Being here, I feel the complete opposite. NEVER In my wildest dreams, would I have never imagined I’d be where I am today.
It never use to be like this for me though…
I fucking hated high school. I hated everything about it. I was literally so depressed there. Everyday was so shit, especially after I lost mum. I hated everything. I felt so lost and alone. I started to eat my feelings & gain weight and then stopped eating. I struggled so much with so much shit. I hid so much from everyone about how down and low I was. I was struggling so badly with my grades, I hated how different I felt compared to my friends… everyone had normal lives, with at least one parent. I didn’t have either. I didn’t have my own parents to go home to. I didn’t know what it felt like to sit in the car with my mum or dad and just not talk – its such a weird feeling to try and explain but I would give anything to just go for a ride in the car with my mum one more time and just sit there… no awkward silence or anything because we are both just comfortable. Ahhhhh my dream.

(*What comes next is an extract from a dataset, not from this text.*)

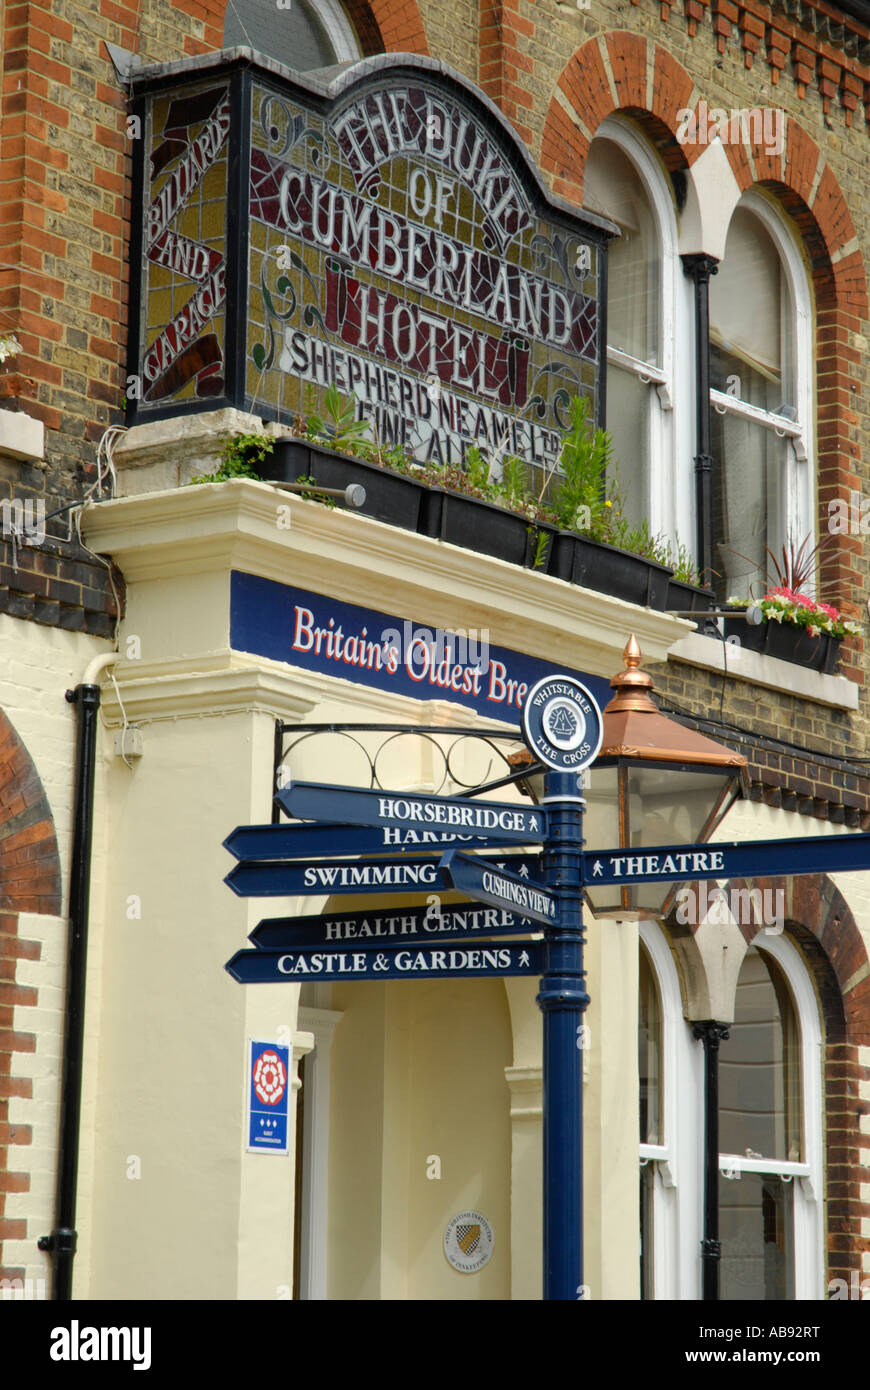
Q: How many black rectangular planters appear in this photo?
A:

anyways I went through such a rough time throughout my last few years at high school. I got chubby, then skinny. People who thought I was just some weird girl started to notice me. Boys wanted to hangout with me. People cared. Its such a strange feeling to try and force happiness on yourself when all you want is the ground to swallow you, whole.
I thought after high school, all my worries would fade. The sun would come out and I’d be me again.
FUCK WAS I WRONG.
The opposite happened. I was more depressed than I had ever been before. I would literally cry myself to sleep at night and beg for it to just end. I was in so much pain physically and emotionally. I needed my mum then more than ever and no matter what I did, I couldn’t have her. I never listened to music anymore, hated what I saw in the mirror. Hardly ate anything because I just felt so shit. Never saw my family because I hated who I was and I was so scared if they saw how I was, I’d worry them all. My iron levels were scarily low. I just wanted to end my life. I thought it would be so much easier for my family to plan my funeral then for me to feel like this for the rest of my life. It was the scariest time & I truly didn’t think I could go on very longer.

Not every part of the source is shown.